From a logical point of view, the idea is just senseless: Does anyone actually have to choose between doing one or the other? In the end, eating less, by definition, is simply doing less of something. It’s not an add-on.

Perhaps you feel you don’t have time to exercise, and that’s understandable. But your decision not to workout is totally unconnected to whether you eat less or not. So let’s just stop squabbling about it like that, alright?

The key point that’s made in the article is that you can’t “outrun a bad diet.” This maxim was popularized in the middle of 2000s in order to highlight the importance of good nutrition to go along with—not as a substitute for—a good exercise.

And the saying is generally correct, since you can eat a 900-calorie cheeseburger in 4 minutes, but it would take an hour or more of intense exercise to burn that many calories. Although you could say that lots of young athletes do outrun a bad diet.

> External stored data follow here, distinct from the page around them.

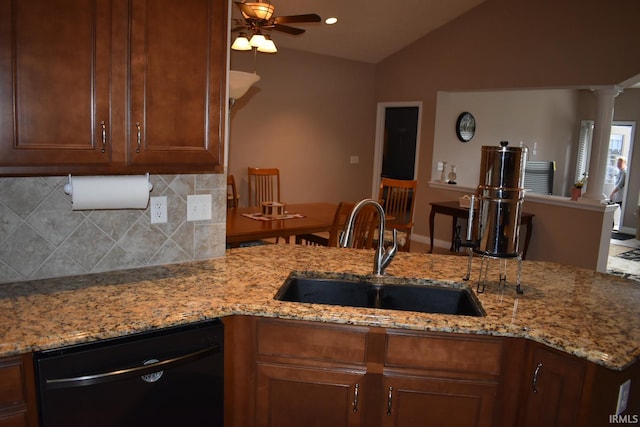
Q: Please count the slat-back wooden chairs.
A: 4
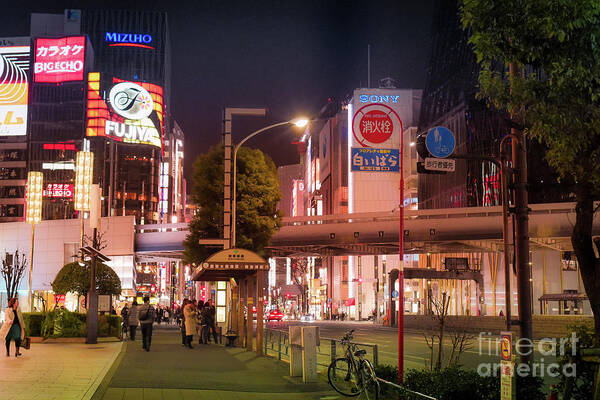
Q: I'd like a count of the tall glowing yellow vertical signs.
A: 2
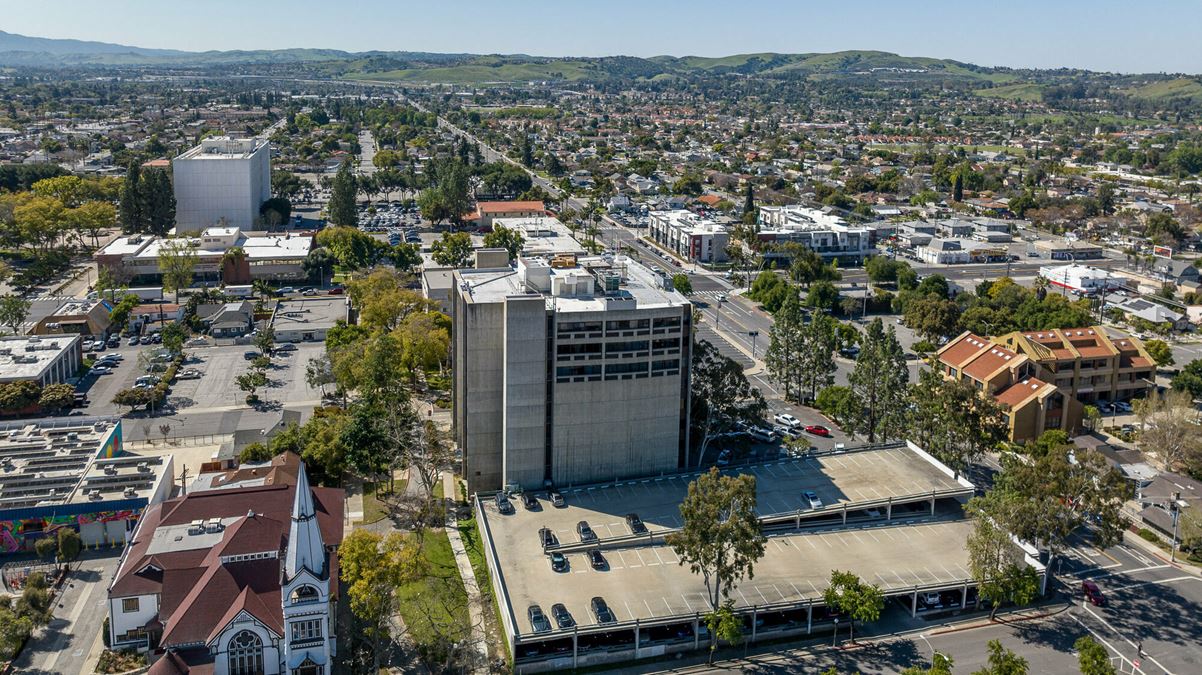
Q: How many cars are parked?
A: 12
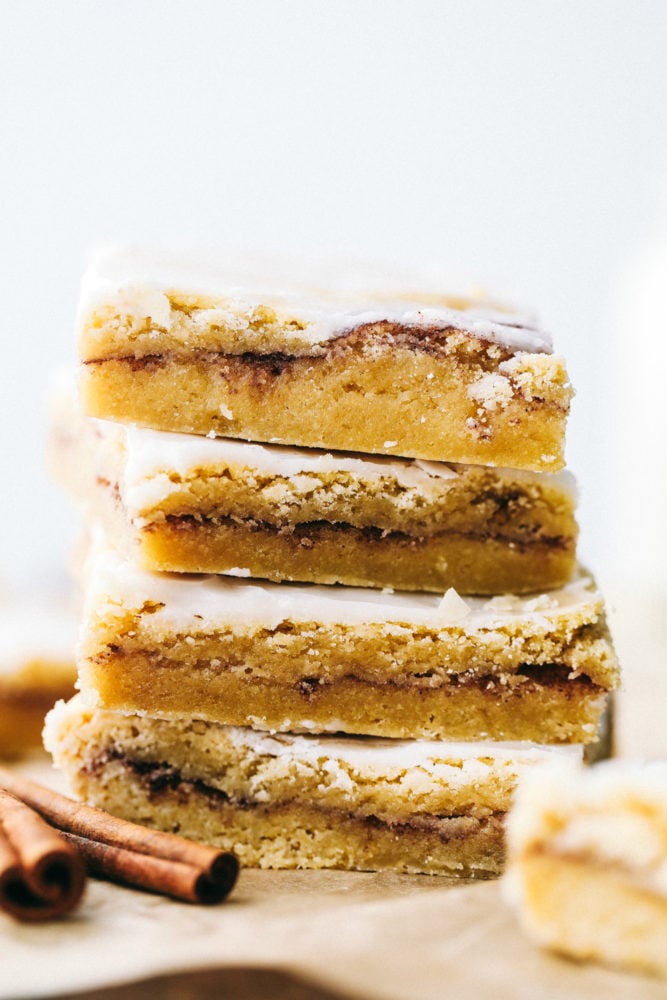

This isn’t intended to suggest that exercise doesn’t matter, only that it’s easy to mess up your calorie-burning efforts with nasty calorie-consuming habits.

Though some really fit-looking fellows will tell you straightforwardly that “diet is everything” or that “it’s about 90 percent diet.” I consider this is well-meant advice, but it also sends a message that exercise is basically irrelevant when it comes to weight loss.

Nonetheless, diet plays the greatest role in your weight loss efforts when your diet is horrible. If you’re overeating by 2,500 calories a day, you can move the needle on the scale a lot faster by simply not consuming than you can by starting an exercise program. That doesn't make dieting better than exercise. It simply means you had a really, really bad diet. And of course you have to fix it.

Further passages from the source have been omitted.